Last week we reported that Samsung was withdrawing from the crystalline solar market, a market to which it had previously pledged billions of dollars of investment.
This week we’ve learned that Hyundai Heavy Industries, another Korean giant with photovoltaic aspirations, is calling it quits, according to an article in the Korea Times.
And we’ve heard rumors that Korea’s LG is also restructuring its solar business.
Greentech Media has long viewed Samsung and the Korean industrial machine as a force to be reckoned with in greentech and solar.
But the downturn in the solar market might be proving too much for even the Korean giants to bear. At least in crystalline silicon.
The report in the Korea Times quoted an unnamed Samsung official as saying, “The solar-cell market is reeling from continued oversupply amid aggressive expansion by Chinese cell manufacturers.” The official continued, “We are evaluating the business on a ‘zero-base.'”

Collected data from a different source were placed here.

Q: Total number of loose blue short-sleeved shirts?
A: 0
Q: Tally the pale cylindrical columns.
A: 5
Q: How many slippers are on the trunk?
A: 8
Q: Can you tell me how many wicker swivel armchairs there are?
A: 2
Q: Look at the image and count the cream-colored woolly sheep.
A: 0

Hyundai is “scrapping plans to build two solar photovoltaic power plants roughly valued at $700 million in Arizona,” according to company officials. “The market demand is way below expectations. The feasibility is lost,” according to a source quoted in the article. Hyundai had about 500 megawatts of production capacity in Korea.
Hyundai is looking to sell off its hundreds of millions of dollars of crystalline silicon production equipment from factories which had very low utilization rates.

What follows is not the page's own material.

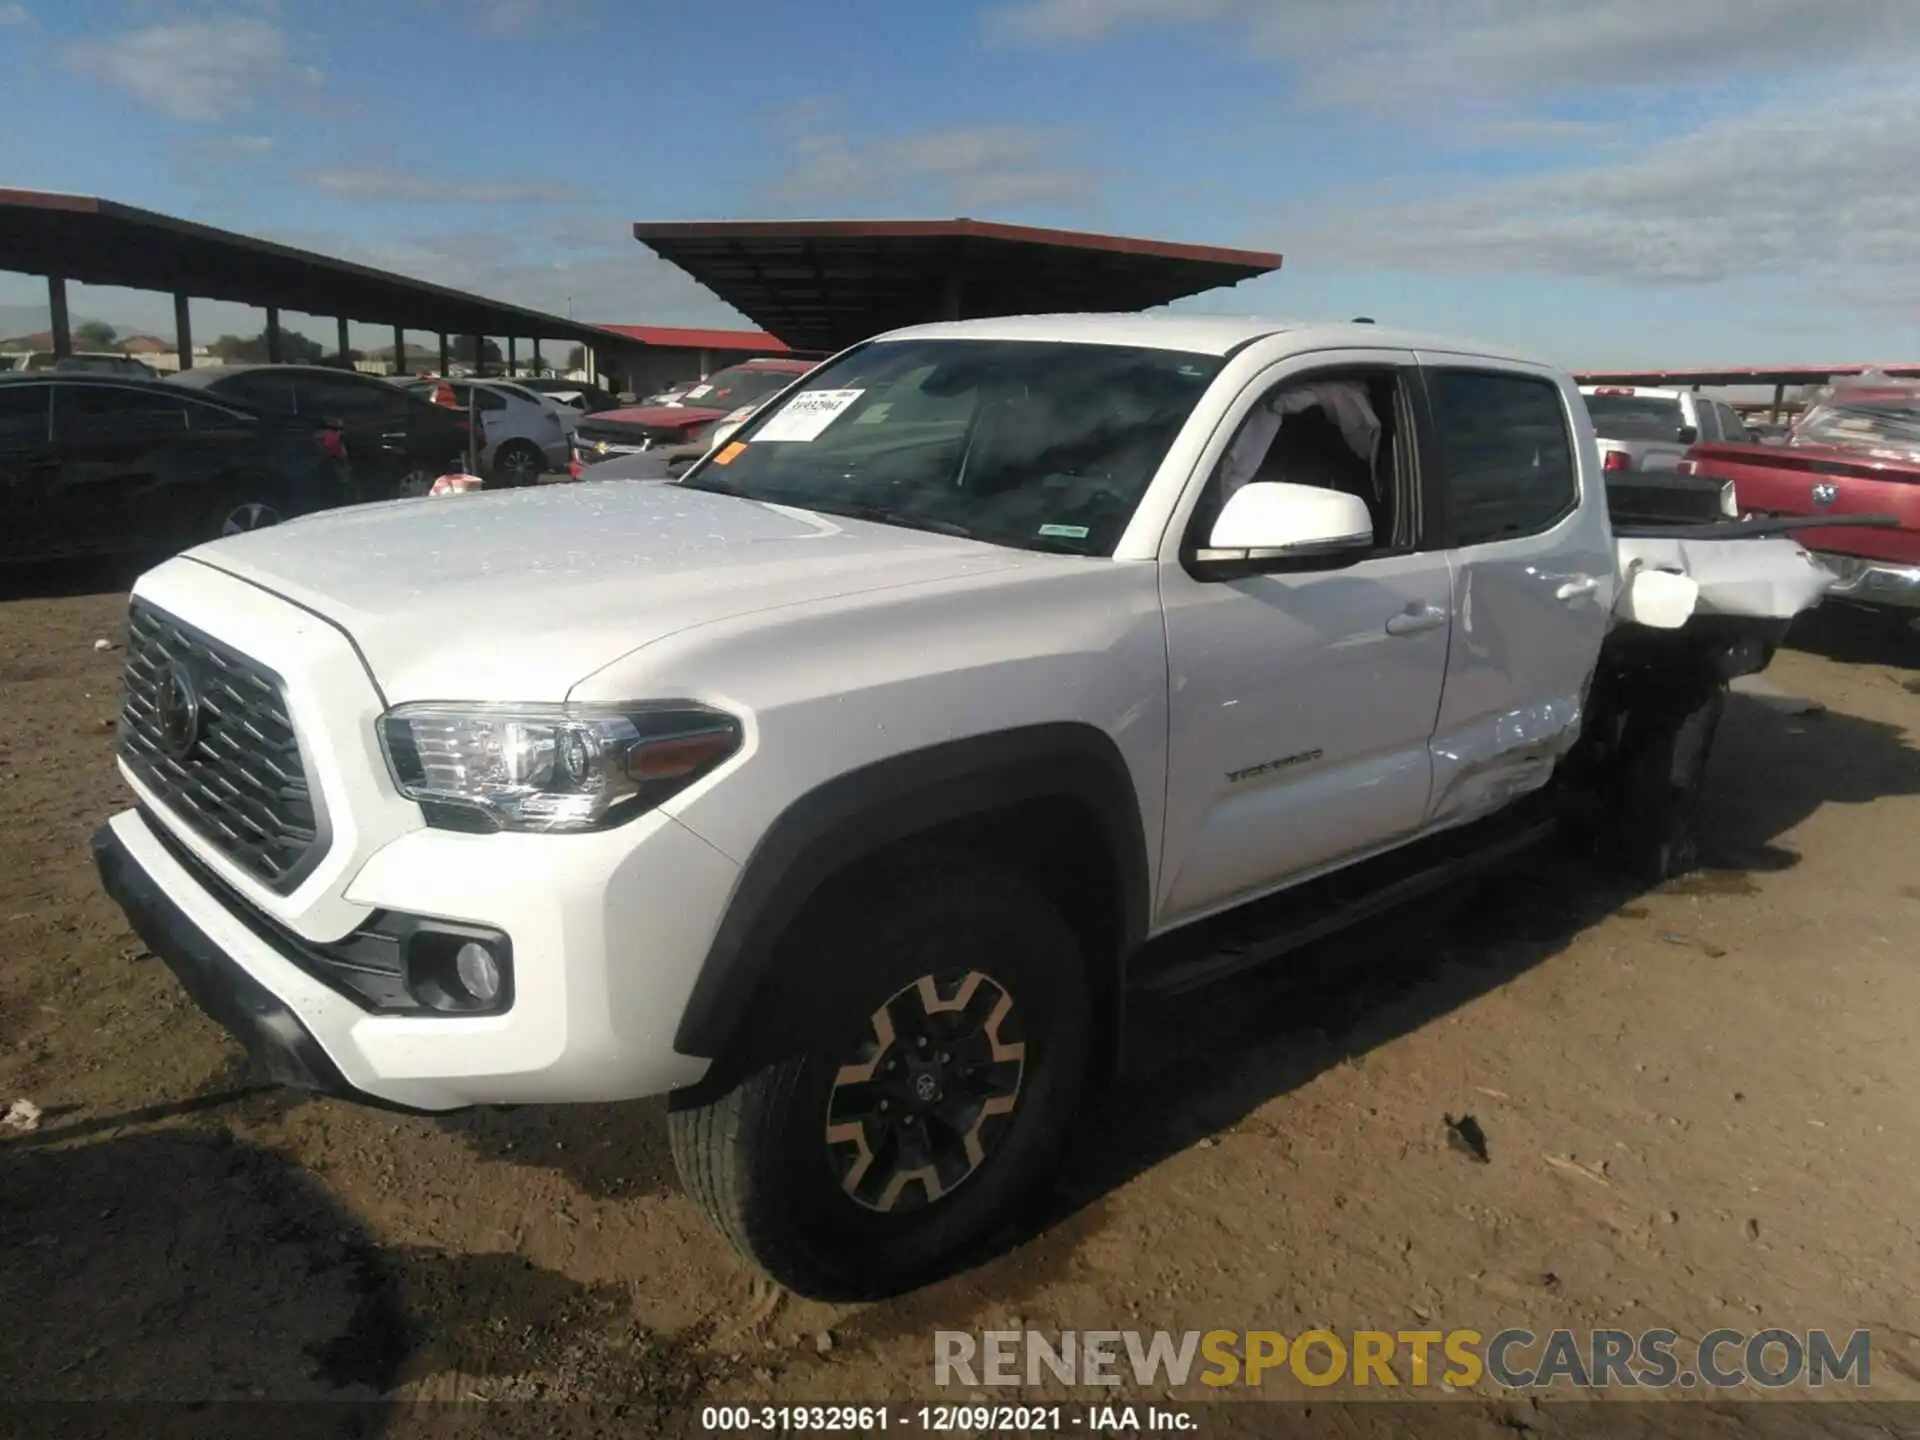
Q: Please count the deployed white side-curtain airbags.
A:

Greentech Media spoke with Samsung executives last year and they expressed an interest in dominating solar everywhere from silicon to thin film to inverters. Last year, Samsung said it would invest approximately $20.6 billion and boost employment by around 45,000 as part of its expansion into solar, energy efficiency, light-emitting diodes and other green markets. Samsung had said it wanted to be number one in solar by 2015. Samsung also said it would invest around $6.6 billion into solar and wind projects into Ontario.